Doch was, wenn der Anstieg noch deutlich größer ausfällt? "Dann wird’s ganz schwierig, das ist im Grunde genommen nicht machbar", sagt Steffens. "Da weiß ich auch nicht, wie man das kompensieren könnte. Aber das sind Extremszenarien, die sich sicherlich auch erst in 200, 300 Jahren einstellen. Aber dann, wenn das so kommen sollte, was ich persönlich nicht glaube, weil ich denke, da wird die Menschheit schon Wege finden, den Klimawandel zu vermeiden - aber wenn das nicht so ist, wenn wir tatsächlich so einen hohen Meeresspiegelanstieg bekommen, dann denke ich, wird man sich Gedanken machen müssen, sich hier zurückzuziehen."

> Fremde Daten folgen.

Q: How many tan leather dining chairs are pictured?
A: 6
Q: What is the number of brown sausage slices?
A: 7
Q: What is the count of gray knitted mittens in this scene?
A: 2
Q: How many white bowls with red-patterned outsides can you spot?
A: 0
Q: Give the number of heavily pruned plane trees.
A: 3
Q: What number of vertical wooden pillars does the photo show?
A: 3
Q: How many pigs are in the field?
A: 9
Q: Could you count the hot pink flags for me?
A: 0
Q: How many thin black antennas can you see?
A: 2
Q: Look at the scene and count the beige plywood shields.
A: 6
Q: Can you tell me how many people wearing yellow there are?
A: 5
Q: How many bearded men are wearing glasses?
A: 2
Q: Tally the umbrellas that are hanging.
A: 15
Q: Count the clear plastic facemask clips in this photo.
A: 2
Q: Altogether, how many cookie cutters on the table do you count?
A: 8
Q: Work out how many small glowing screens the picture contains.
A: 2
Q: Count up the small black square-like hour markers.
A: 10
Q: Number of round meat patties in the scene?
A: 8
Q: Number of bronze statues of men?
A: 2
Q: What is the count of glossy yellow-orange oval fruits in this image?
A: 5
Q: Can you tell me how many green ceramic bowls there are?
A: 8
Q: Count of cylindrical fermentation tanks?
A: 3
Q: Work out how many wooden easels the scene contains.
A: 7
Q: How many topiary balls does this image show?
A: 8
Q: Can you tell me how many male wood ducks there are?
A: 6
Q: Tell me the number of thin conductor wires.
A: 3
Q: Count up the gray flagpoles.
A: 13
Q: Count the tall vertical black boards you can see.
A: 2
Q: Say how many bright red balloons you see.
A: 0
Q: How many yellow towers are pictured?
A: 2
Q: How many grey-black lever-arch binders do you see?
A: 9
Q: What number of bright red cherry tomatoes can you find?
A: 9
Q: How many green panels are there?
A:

"Kein Deich, kein Land, kein Leben!" Mit dieser Mahnung wurde schon im 18. Jahrhundert Albert Brahms bekannt: Landwirt, Deichrichter und deutscher Deichbaupionier. Die Ostfriesen kämpften schon immer darum, ihr Land bewohnbar zu halten, sagt auch Sielrichter Jan Janssen in Neuharlingersiel. Dafür nimmt das Land Niedersachsen viel Geld in die Hand: Jedes Jahr werden mehr als 60 Millionen Euro in den Küstenschutz investiert, der Löwenanteil geht an die Hauptdeichverbände. Damit die Menschen an der Küste in Ruhe schlafen können.